La commande ne stipulait pas que je devais « faire du Vivier » : on
me demandait d'écrire une œuvre d'Éric Champagne ! Néanmoins, j'ai
décidé de faire quelques références, directes ou indirectes, à
Orion. Ainsi, Vers les astres demeure indépendante en elle-même, mais
elle acquiert une certaine complémentarité lorsque jumelée à Orion.
L'inspiration première m'est venue étrangement
d'une sculpture vue à Québec, Ad astra d'Henri Hébert, qui représente
un homme bras tendu vers le ciel, avec un fond évoquant des plumes
(au premier coup d’œil, on dirait une représentation d'Icare) ou
une abstraction rappelant l'élan et l’envolée. En examinant cette
sculpture, j'ai ressenti ce désir d'absolu, d'extase et de vie qui
nourrit un tel geste. Cette énergie est celle que j'ai voulu donner
au finale de ma pièce, puisant dans la puissance rythmique d'un John
Adams et dans une certaine métaphysique proche du Poème de l'extase
de Scriabine. Parallèlement, le nom de cette sculpture m'inspirait
à la fois la contemplation et l’effroi. Je me souvenais des nombreuses
heures passées, jeune adolescent, à observer le ciel étoilé, à
contempler la beauté de la nature et à profiter de la volupté de
cet arrêt du temps. Une sensation que j'ai retrouvée, entre autres,
dans des musiques de Vivier et de Messiaen que j'écoutais beaucoup
en composant ma pièce. L’effroi se veut quant à lui d'un ordre plus
réfléchi : c'est un peu le questionnement existentiel qui nous assaille
devant l'immensité et l'infini du ciel. Pour représenter cela, j'ai
choisi d'exploiter le tuba solo en contraste avec des attaques massives
de l'orchestre. Le tuba devient ici une métaphore de l'humanité, géant
au pied d'argile, imposant mais fragile dans son essence.

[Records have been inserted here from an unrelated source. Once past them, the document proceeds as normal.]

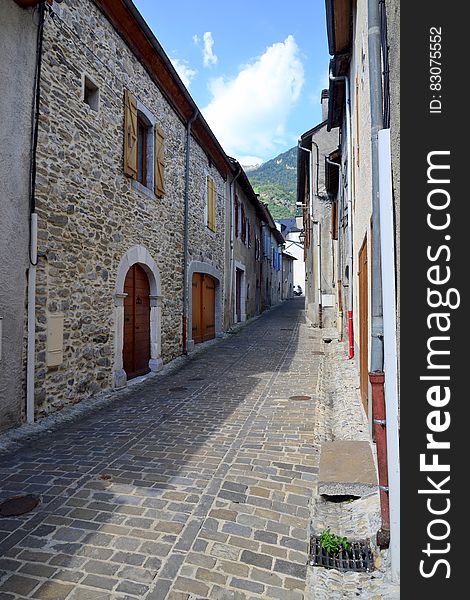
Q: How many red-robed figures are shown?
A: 0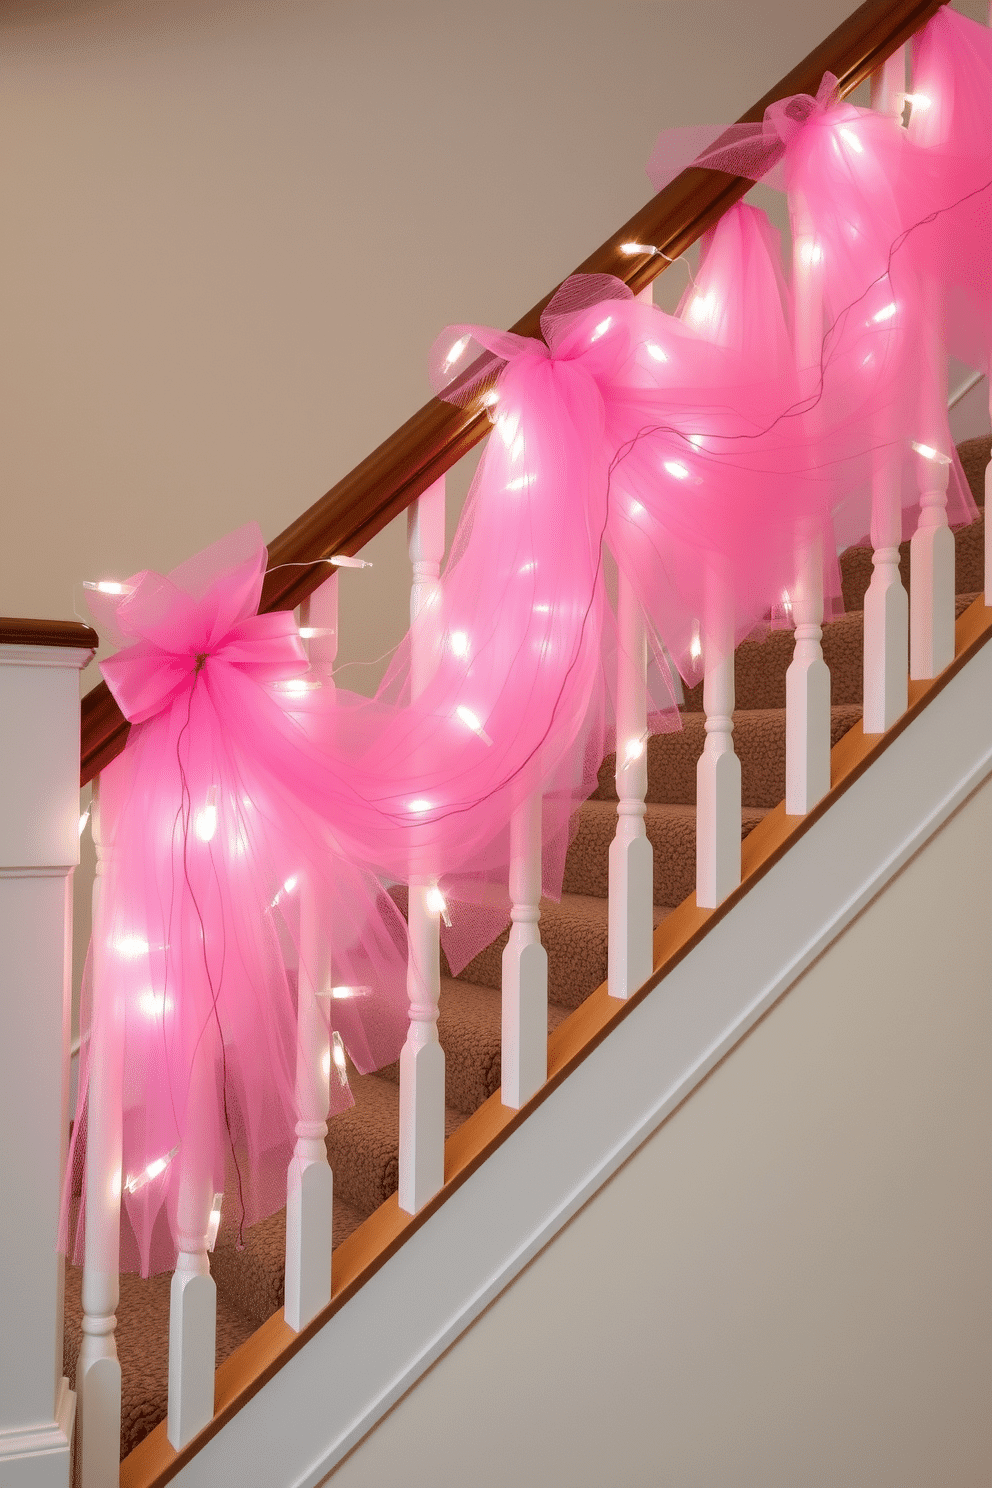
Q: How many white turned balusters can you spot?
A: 11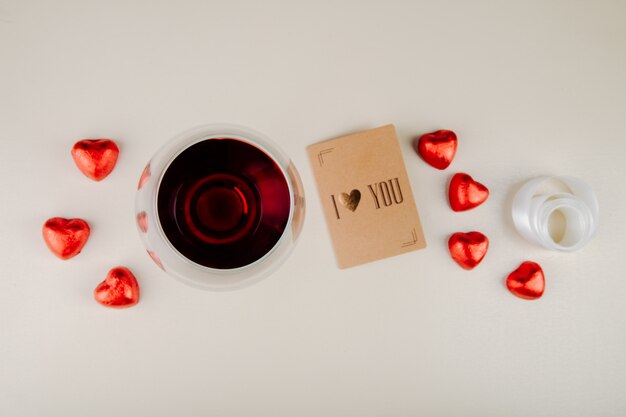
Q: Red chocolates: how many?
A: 7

Tout cela a contribué à nourrir
mon imagination; cependant, je sais par expérience que l'auditeur perçoit
bien souvent autre chose à l'écoute. C'est la beauté de la musique
: incapable de représenter le concret, elle réussit néanmoins à
éveiller diverses émotions et perceptions chez l'auditeur. Ce que
je viens d’évoquer ici ne relève pas d’un absolu : il s'agit plutôt
de guides personnels dans mon travail de création qui deviennent des
pistes d'écoute pour l'auditeur. Le reste lui appartient.